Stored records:
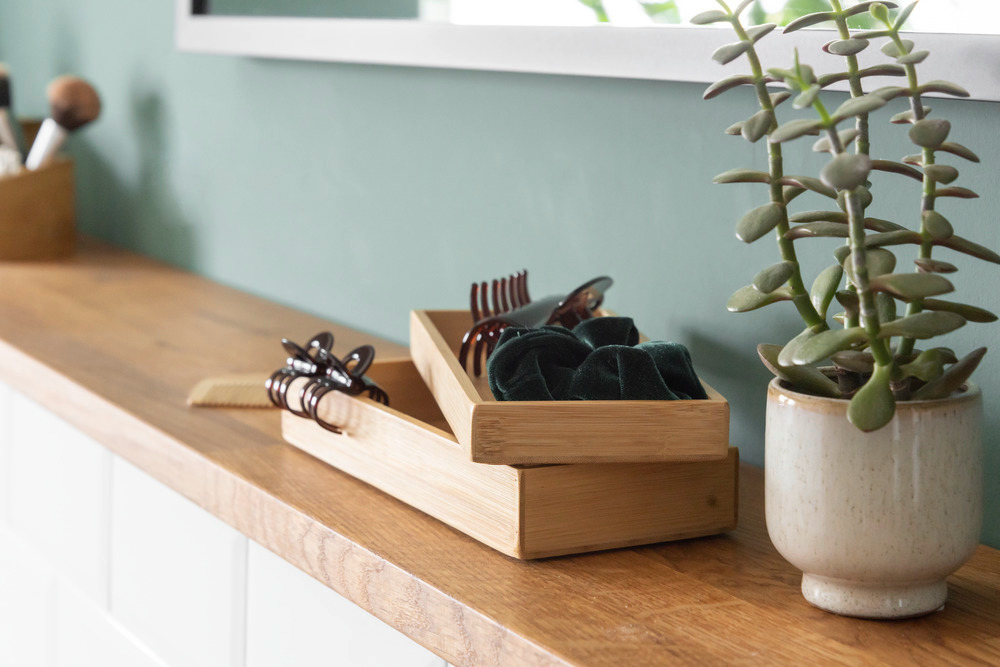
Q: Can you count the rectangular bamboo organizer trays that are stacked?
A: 2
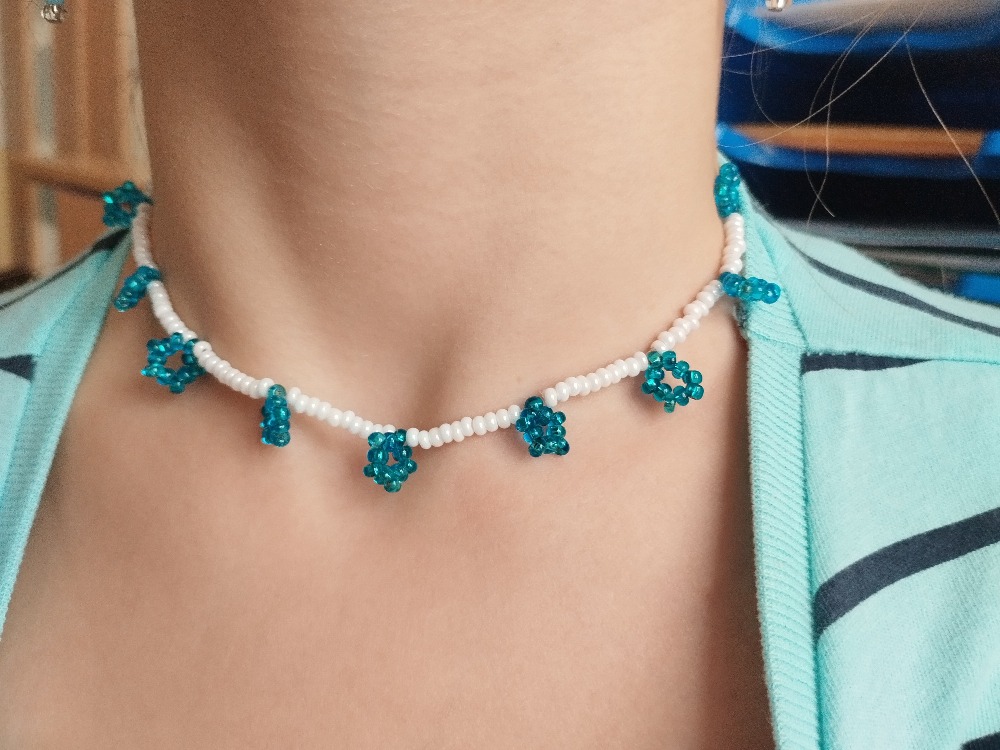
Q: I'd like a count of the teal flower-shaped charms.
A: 9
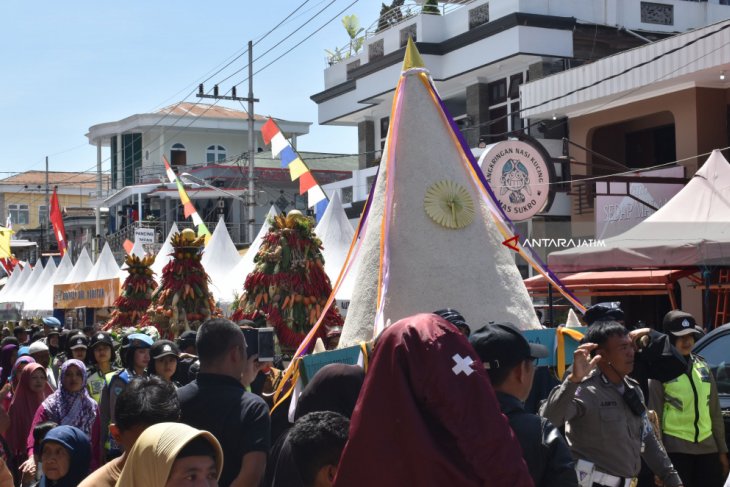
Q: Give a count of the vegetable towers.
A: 3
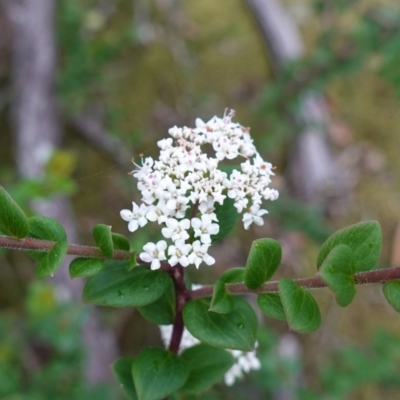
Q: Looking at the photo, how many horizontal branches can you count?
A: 2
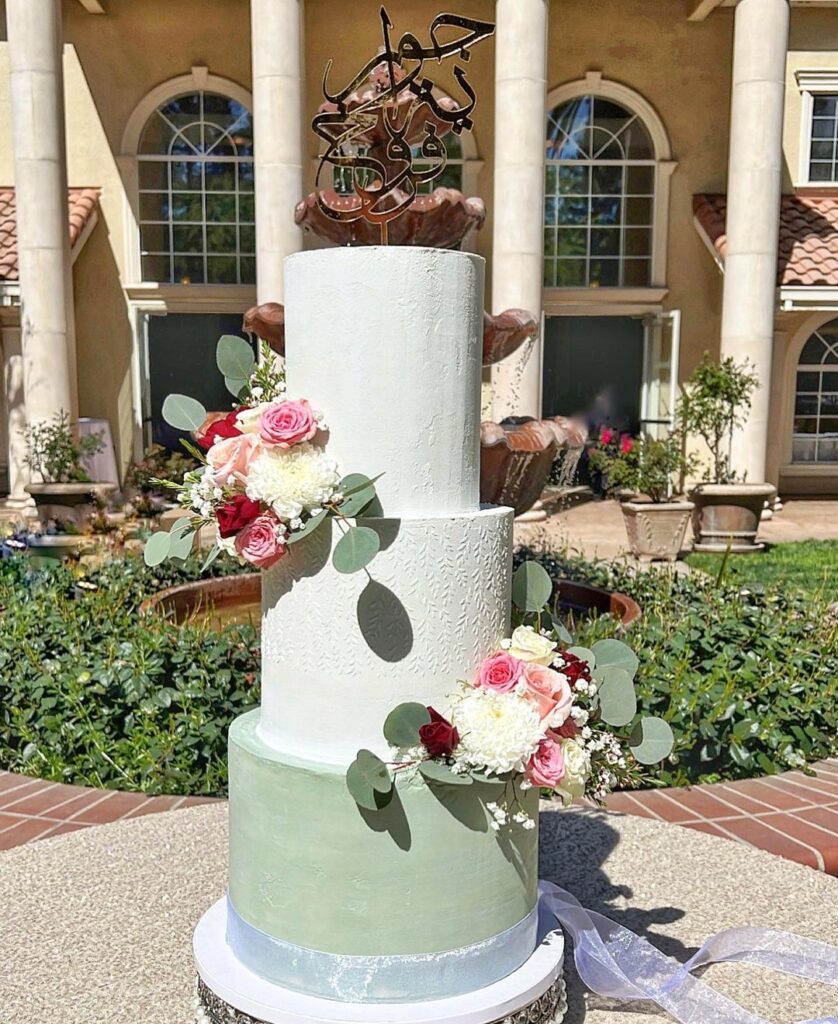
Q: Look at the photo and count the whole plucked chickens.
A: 0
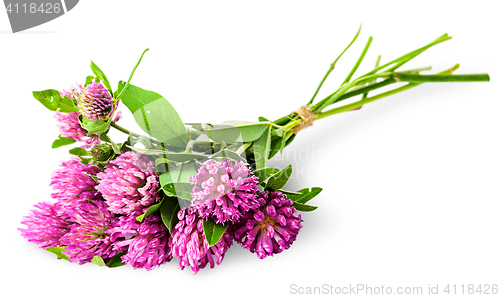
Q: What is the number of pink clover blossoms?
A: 10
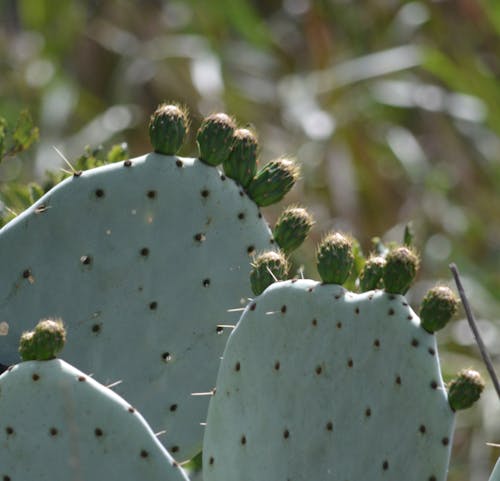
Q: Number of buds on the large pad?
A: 5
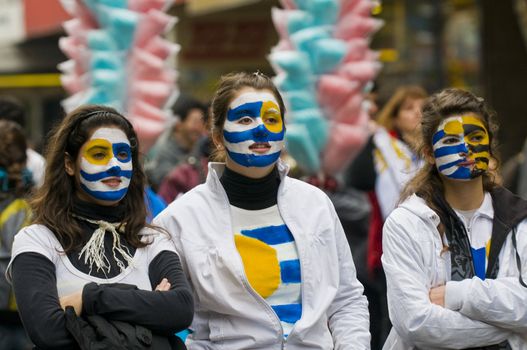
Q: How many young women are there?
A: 3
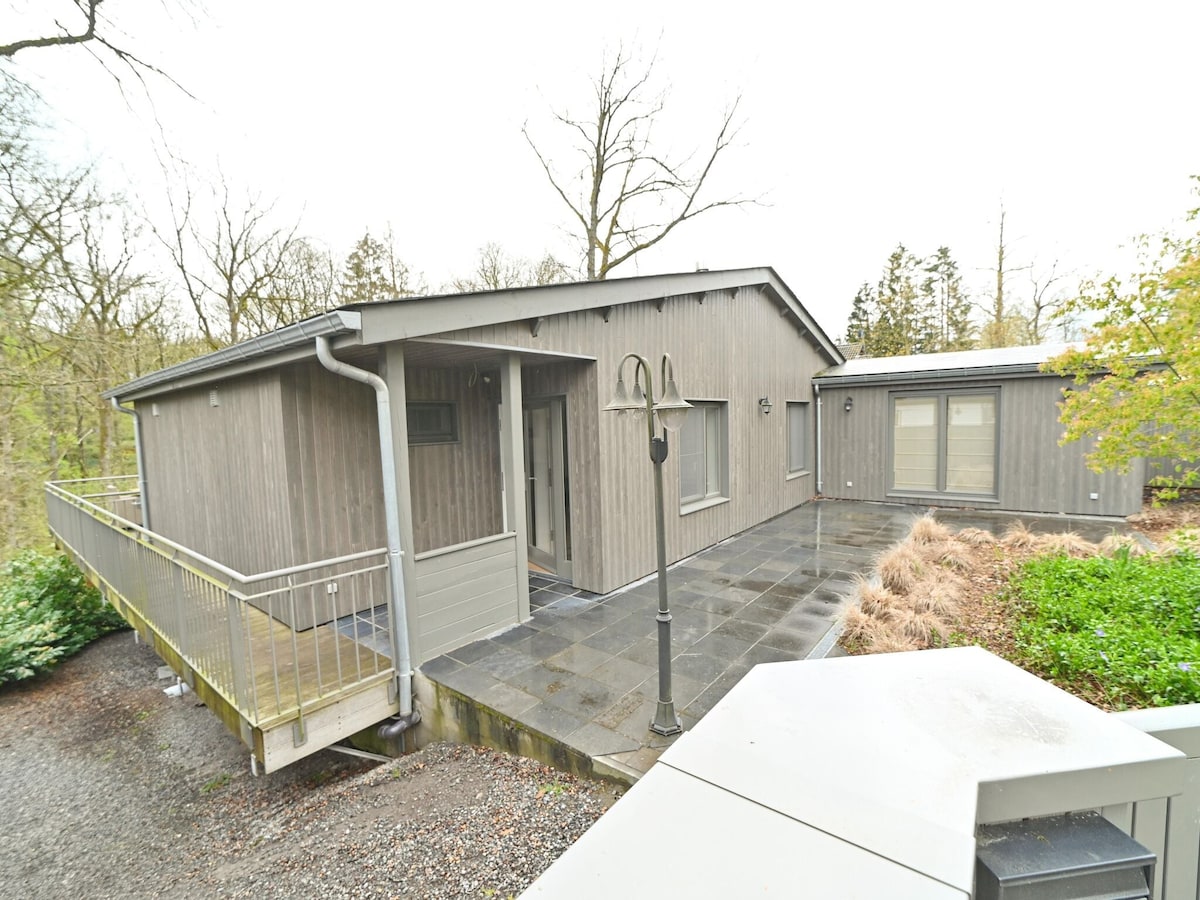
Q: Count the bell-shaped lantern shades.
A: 3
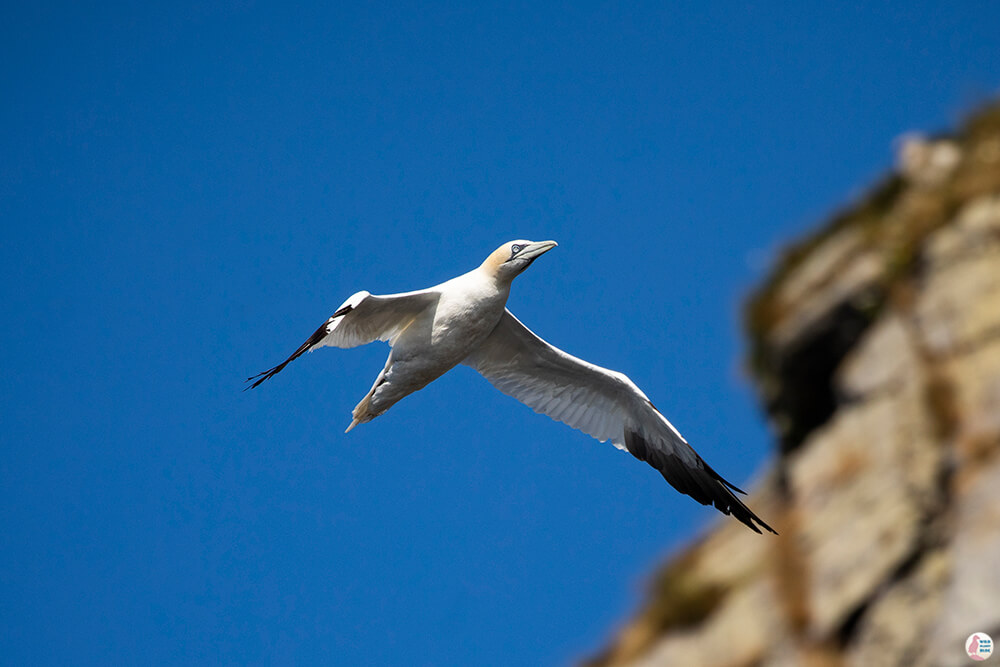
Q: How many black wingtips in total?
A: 2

• [What to do]: From the data above, copy out every line with the string "many" in it.

• [Answer below]:
Q: Looking at the photo, how many horizontal branches can you count?
Q: How many young women are there?
Q: How many black wingtips in total?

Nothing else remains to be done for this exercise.